Eine generelle Kritik am Zensus 2011 fänden wir ja durchaus wünschenswert, was allerdings der Soester Anzeiger in der heutigen Ausgabe unreflektiert publiziert eher erschreckend. Dort darf der „Vertriebenen-Chef Jürgen Schultz“ seine reaktionäre Rassenideologie in einem Interview unkommentiert verbreiten.
Seine Kritik an der Volkszählung beruht darauf, dass er durch eine Frage über seinen Aufenthaltsort vor 1955 doch tatsächlich zu einem „Menschen mit Migrationshintergrund“ wird. Dieser Umstand wäre für „Spätaussiedler“ wie ihn sehr verletzend, schließlich seien dies „reine Deutsche“, welche „bei den Migranten einfach nicht richtig aufgehoben“ seien.
Dieses kurze Interview zeigt daher die stark durch den Nationalsozialismus geprägte Rassenideologie, welche Schultz und der BdV bis heute verinnerlicht haben. So beruht in ihrem Weltbild, in schönster NS-Manier, die Volkszugehörigkeit auf Abstammung und der Unterscheidung zwischen „reinen Deutschen“ und „Menschen mit Migrationshintergrund“ wird ein hoher Stellenwert zugemessen.

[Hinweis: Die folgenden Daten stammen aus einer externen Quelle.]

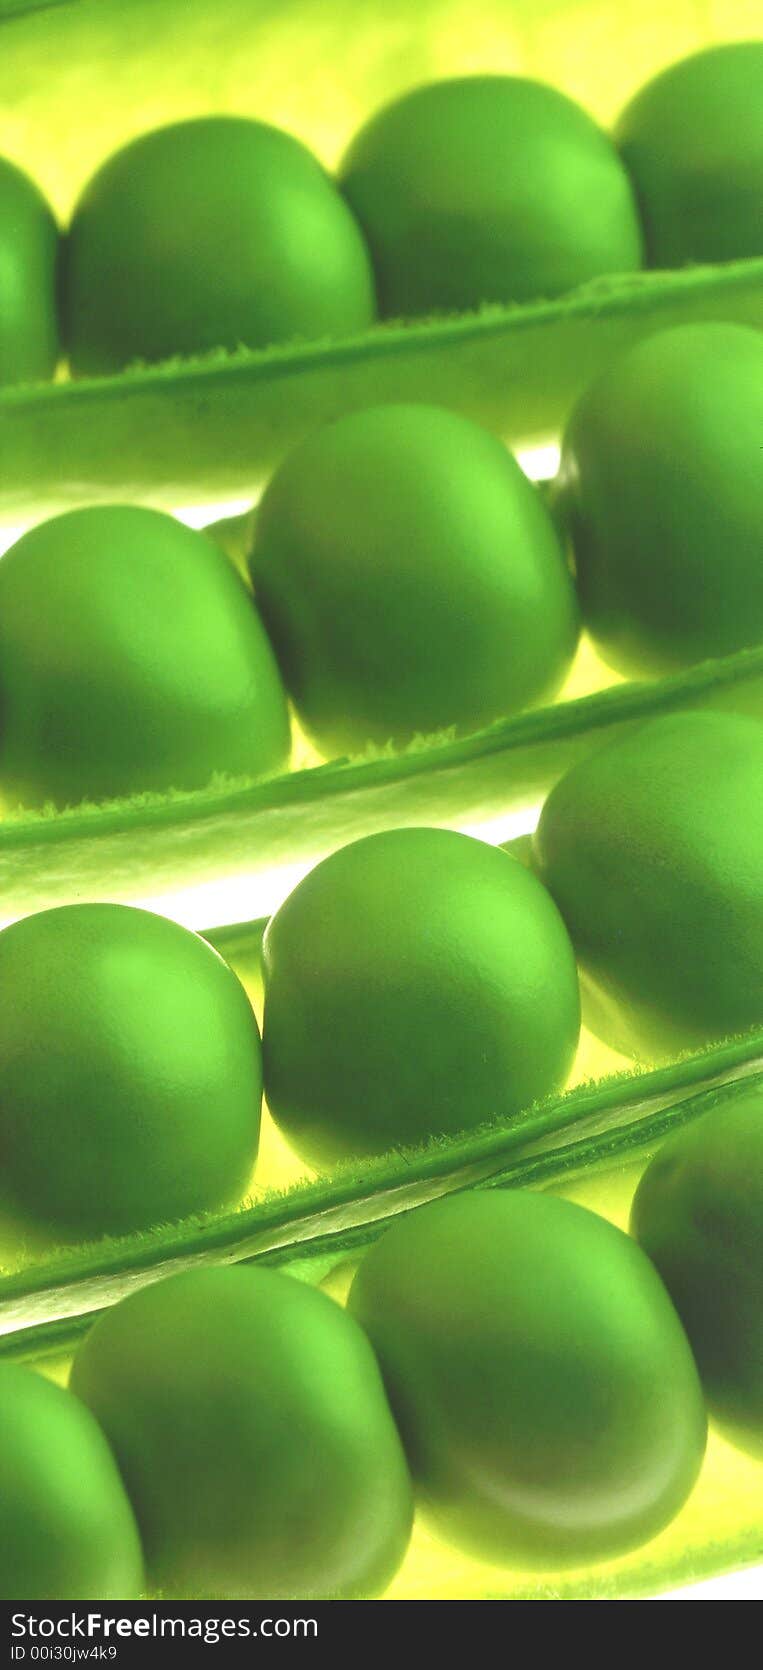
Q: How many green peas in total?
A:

Ein solcher Verbund von Reaktionären, welcher bis heute eine ehrliche Vergangenheitsbewältigung in den eigenen Reihen verhindert, darf nicht weiter durch Bundesmittel gefördert werden.
----------------------
Hier der Artikel aus dem Soester Anzeiger vom 16.04.2011:
Spätaussiedler sind verletzt
Interview. Vertriebenen-Chef Jürgen Schultz kritisiert Fragestellung bei Zensus.
Soest. Bei der nächsten Volkszählung im Mai werden auch die Spätaussiedler nach ihrem Herkunftsland gefragt. Im Fall der nach 1955 gekommenen Menschen wird das dann zum Beispiel Polen oder Russland sein. Die Vertriebenen üben scharfe Kritik daran, dass sie damit zu „Menschen mit Migrationshintergrund“ abgestempelt werden. Achim Kienbaum sprach darüber mit Jürgen Schultz vom Bund der Vertriebenen.
Die von ihnen vertretenden Spätaussiedler fühlen sich verletzt, weil sie mit Zuwanderern und Menschen mit Migrationshintergrund gleichgesetzt werden? Was verletzt Sie denn daran?
Schultz: Die Menschen die in den 50er- und 60er-Jahren aus den ehemaligen deutschen Ostgebieten hierher gekommen sind und Flucht und Vertreibung nicht mehr mit gemacht haben, das waren ja reine Deutsche. Das gilt auch für die Deutschen aus Russland. Die sind bei den Migranten einfach nicht richtig aufgehoben.
Über wie viele Aussiedler reden wir hier noch, die bei der Zählung erfasst werden würden?
Schultz: Im Kreis Soest werden das sicher noch ein paar hundert Menschen sein, bundesweit sind das noch Tausende.
Wie stellen Sie sich denn die differenzierte Fragestellung vor, die Sie einfordern?
Schultz: In dem Fragebogen heißt es bislang nur: Wo haben sie vor 1955 gelebt? Da müssen auch die Deutschen natürlich Polen angeben. Aber natürlich sind in der Zeit auch viele Polen gekommen, die auch diese Antwort abgeben müssen. Es muss eine Fragestellung gefunden werden, die diesen Unterschied deutlich macht.